» **Task to complete**: Each line of the data below that includes the string "dark" must be copied.

» **Excerpted data**:
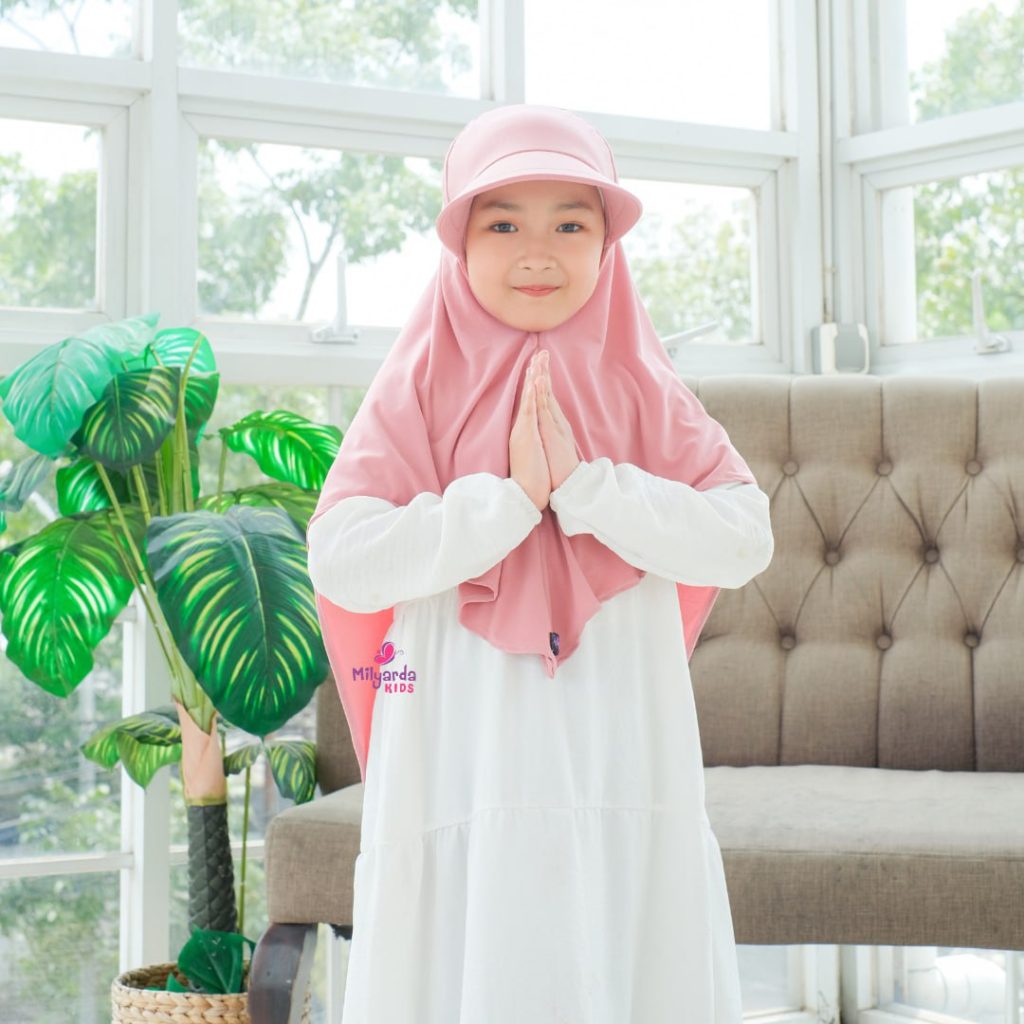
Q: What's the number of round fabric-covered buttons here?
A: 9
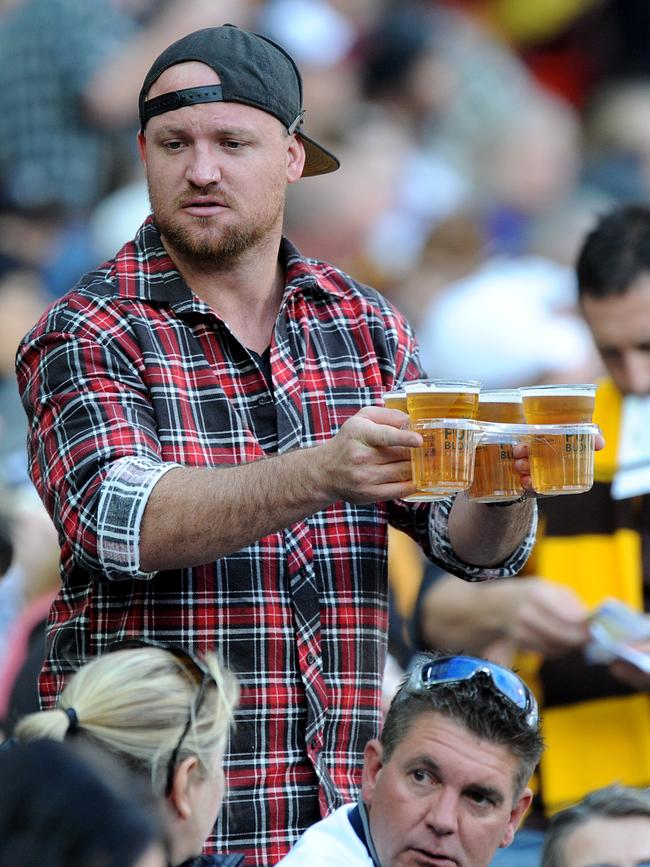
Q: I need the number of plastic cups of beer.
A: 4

==

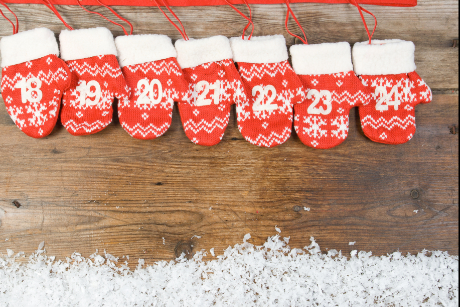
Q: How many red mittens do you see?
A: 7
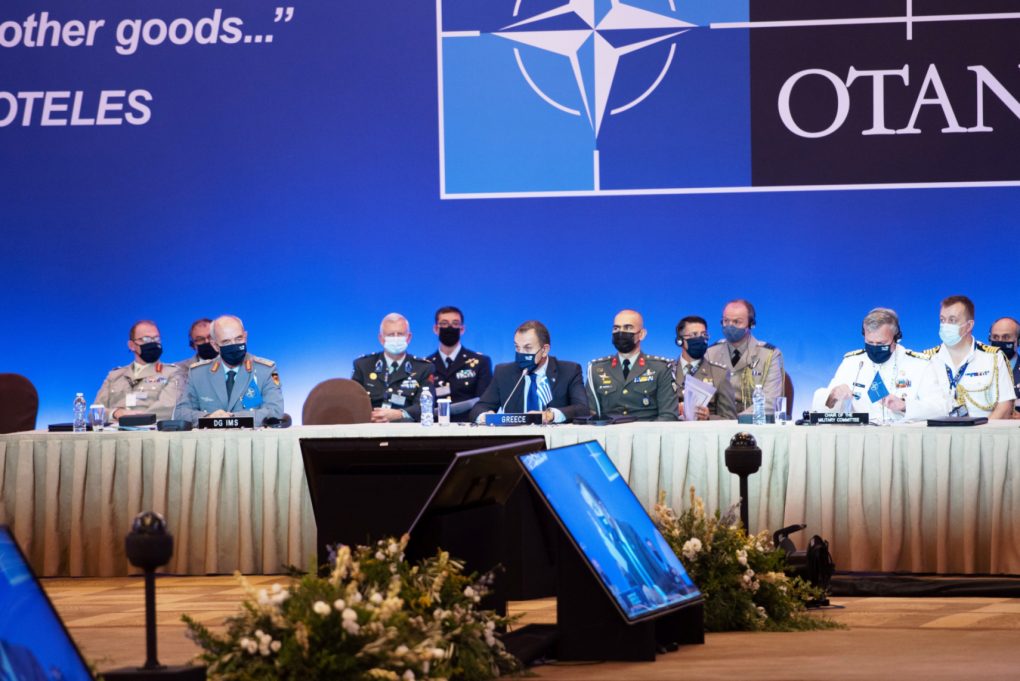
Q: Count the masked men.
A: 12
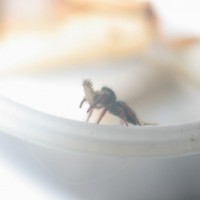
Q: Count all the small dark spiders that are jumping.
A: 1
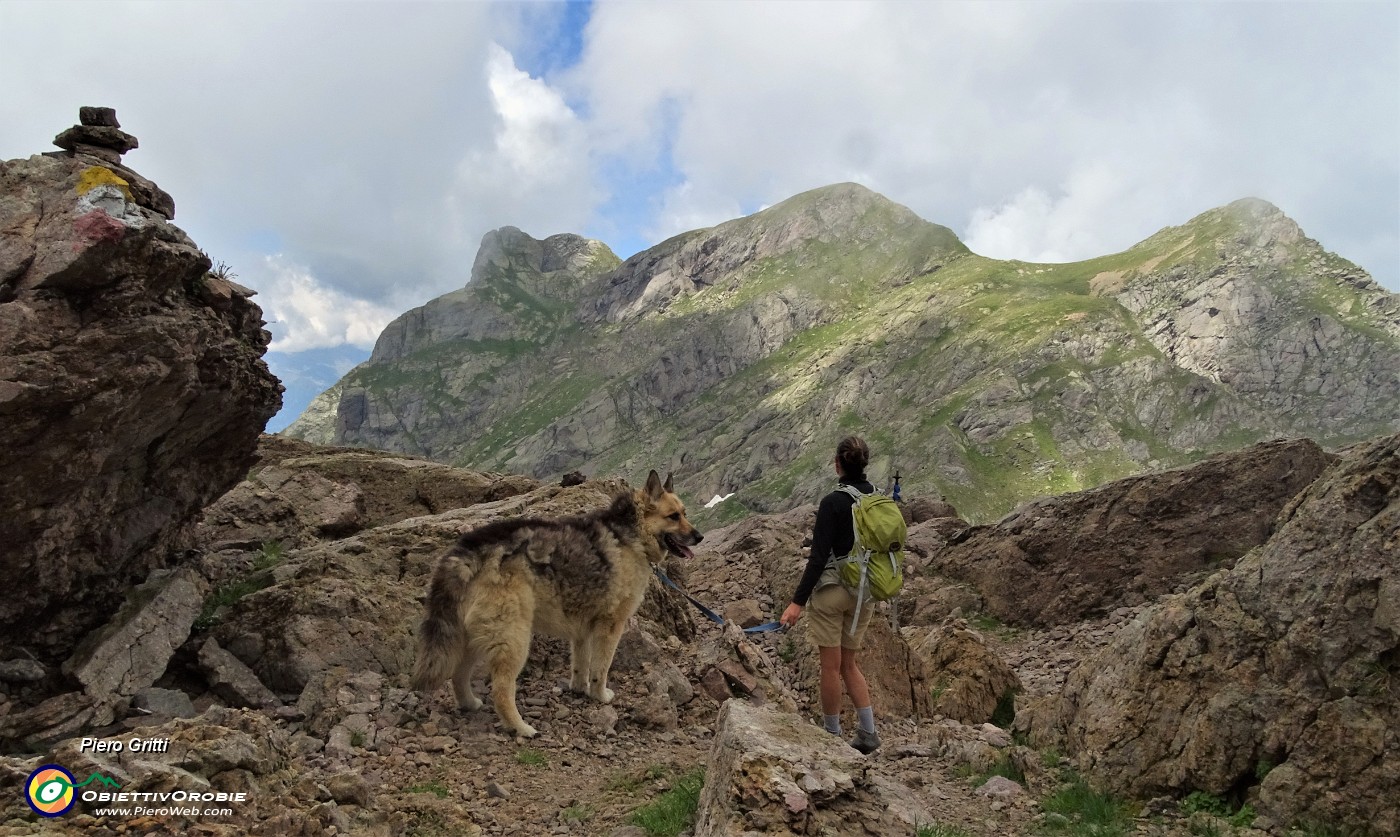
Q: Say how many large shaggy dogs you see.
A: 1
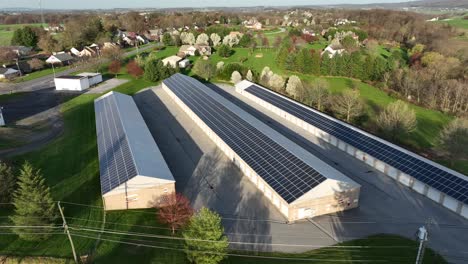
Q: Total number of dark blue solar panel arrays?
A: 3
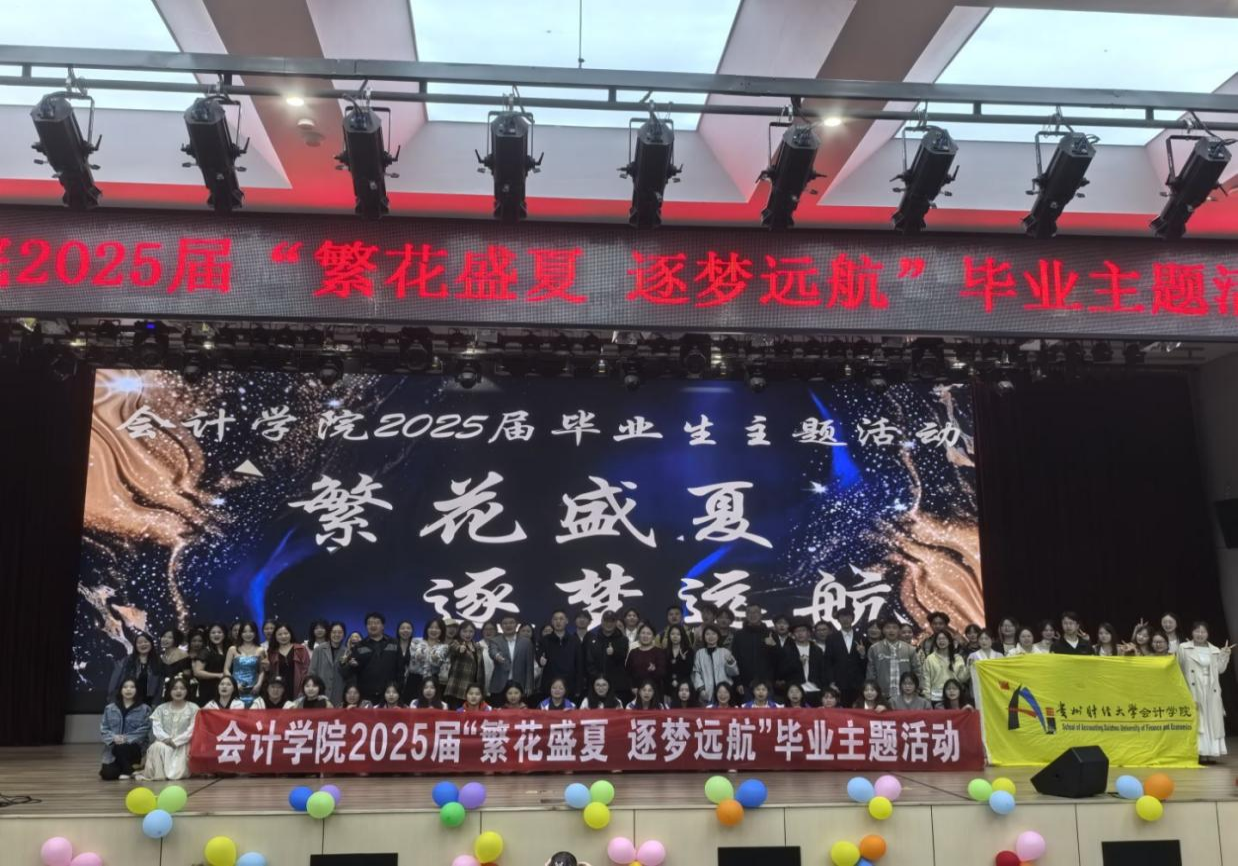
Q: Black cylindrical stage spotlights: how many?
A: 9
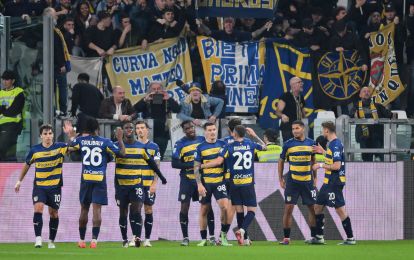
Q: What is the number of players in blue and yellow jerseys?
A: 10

» **Exercise answer**:
Q: Count all the small dark spiders that are jumping.
Q: Total number of dark blue solar panel arrays?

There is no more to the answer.